ROOSEVELT THE NATURALIST
I have been told that his ambition up to the time he went to Harvard had been to be a naturalist, but that there they seem to have convinced him that all the out-of-door worlds of natural history had been conquered, and that the only worlds remaining were in the laboratory, and to be won with the microscope and the scalpel. But Roosevelt was a man made for action in a wide field, and laboratory conquests could not satisfy him. His instincts as a naturalist, however, lie back of all his hunting expeditions, and, in a large measure, I think, prompt them. Certain it is that his hunting records contain more live natural history than any similar records known to me, unless it be those of Charles St. John, the Scotch naturalist-sportsman.
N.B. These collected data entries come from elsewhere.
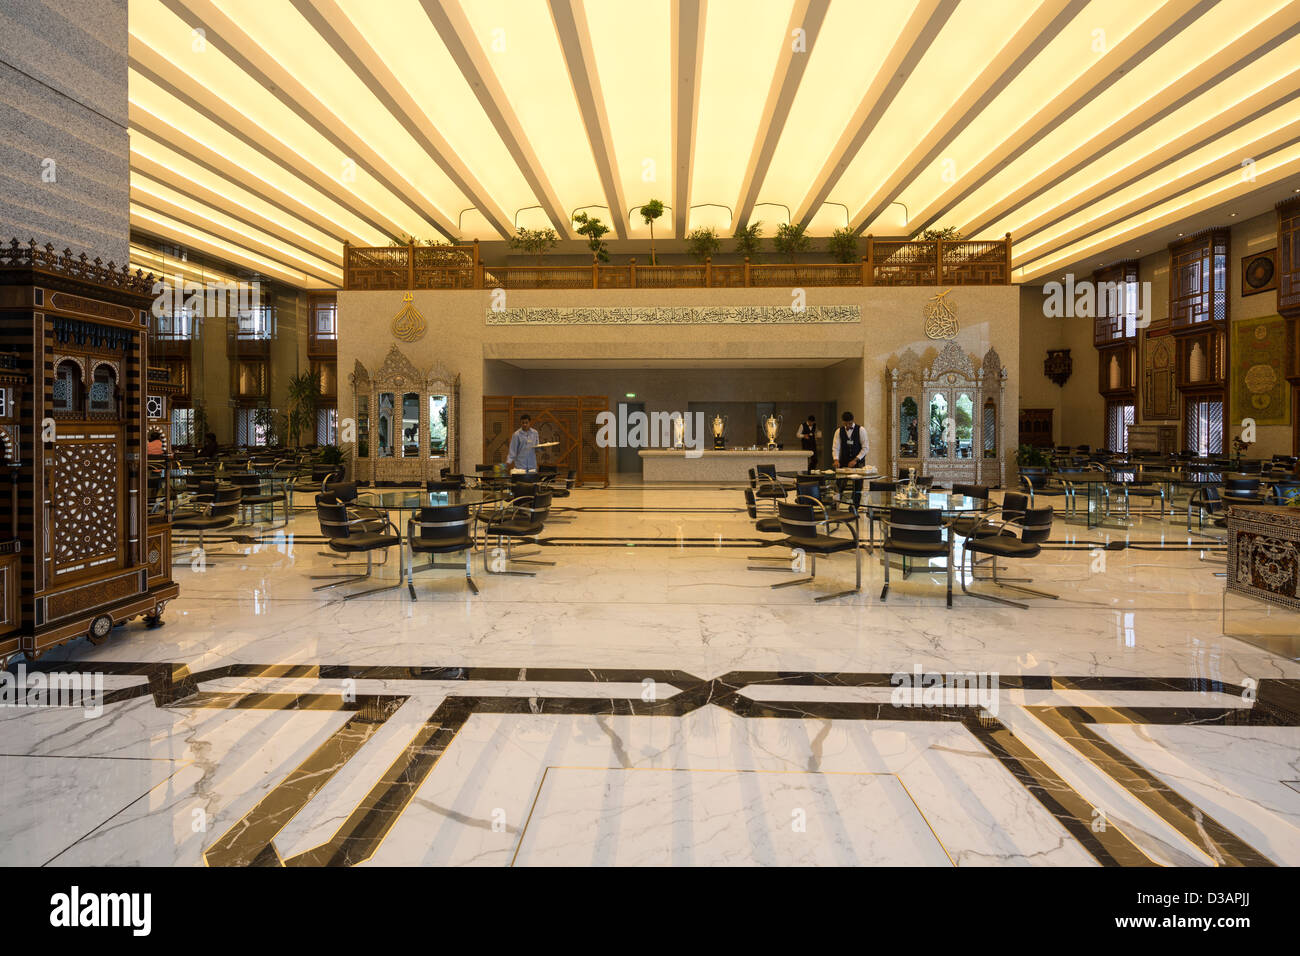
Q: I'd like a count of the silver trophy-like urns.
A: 3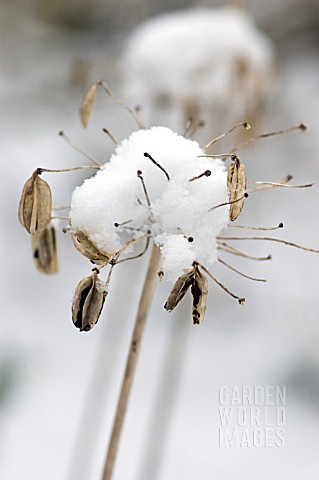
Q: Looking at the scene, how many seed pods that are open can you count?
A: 2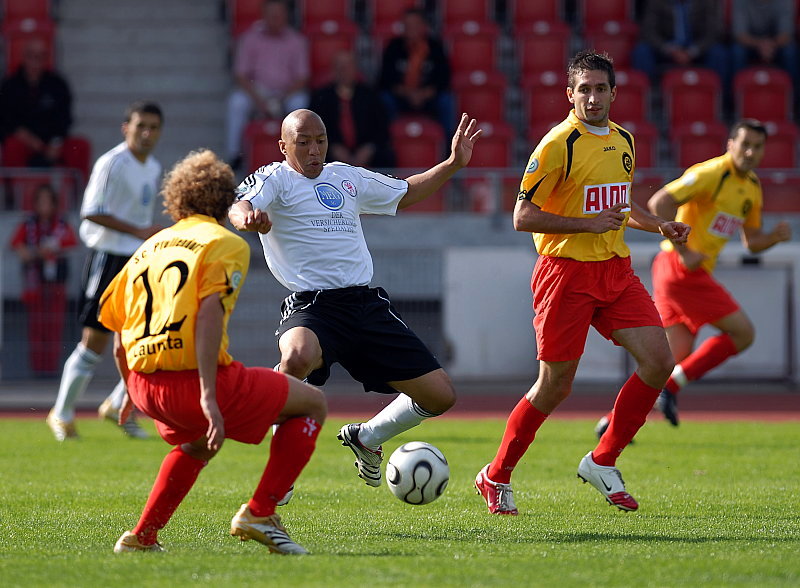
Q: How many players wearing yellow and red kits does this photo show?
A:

The Canada jays, or camp-robbers, as they are often called, soon found out our camp that afternoon, and no sooner had the cook begun to throw out peelings and scraps and crusts than the jays began to carry them off, not to eat, as I observed, but to hide them in the thicker branches of the spruce trees. How tame they were, coming within three or four yards of one! Why this species of jay should everywhere be so familiar, and all other kinds so wild, is a puzzle.
In the morning, as we rode down the valley toward our next camping-place, at Tower Falls, a band of elk containing a hundred or more started along the side of the hill a few hundred yards away. I was some distance behind the rest of the party, as usual, when I saw the President wheel his horse off to the left, and, beckoning to me to follow, start at a tearing pace on the trail of the fleeing elk. He afterwards told me that he wanted me to get a good view of those elk at close range, and he was afraid that if he sent the major or Hofer to lead me, I would not get it. I hurried along as fast as I could, which was not fast; the way was rough,—logs, rocks, spring runs, and a tenderfoot rider.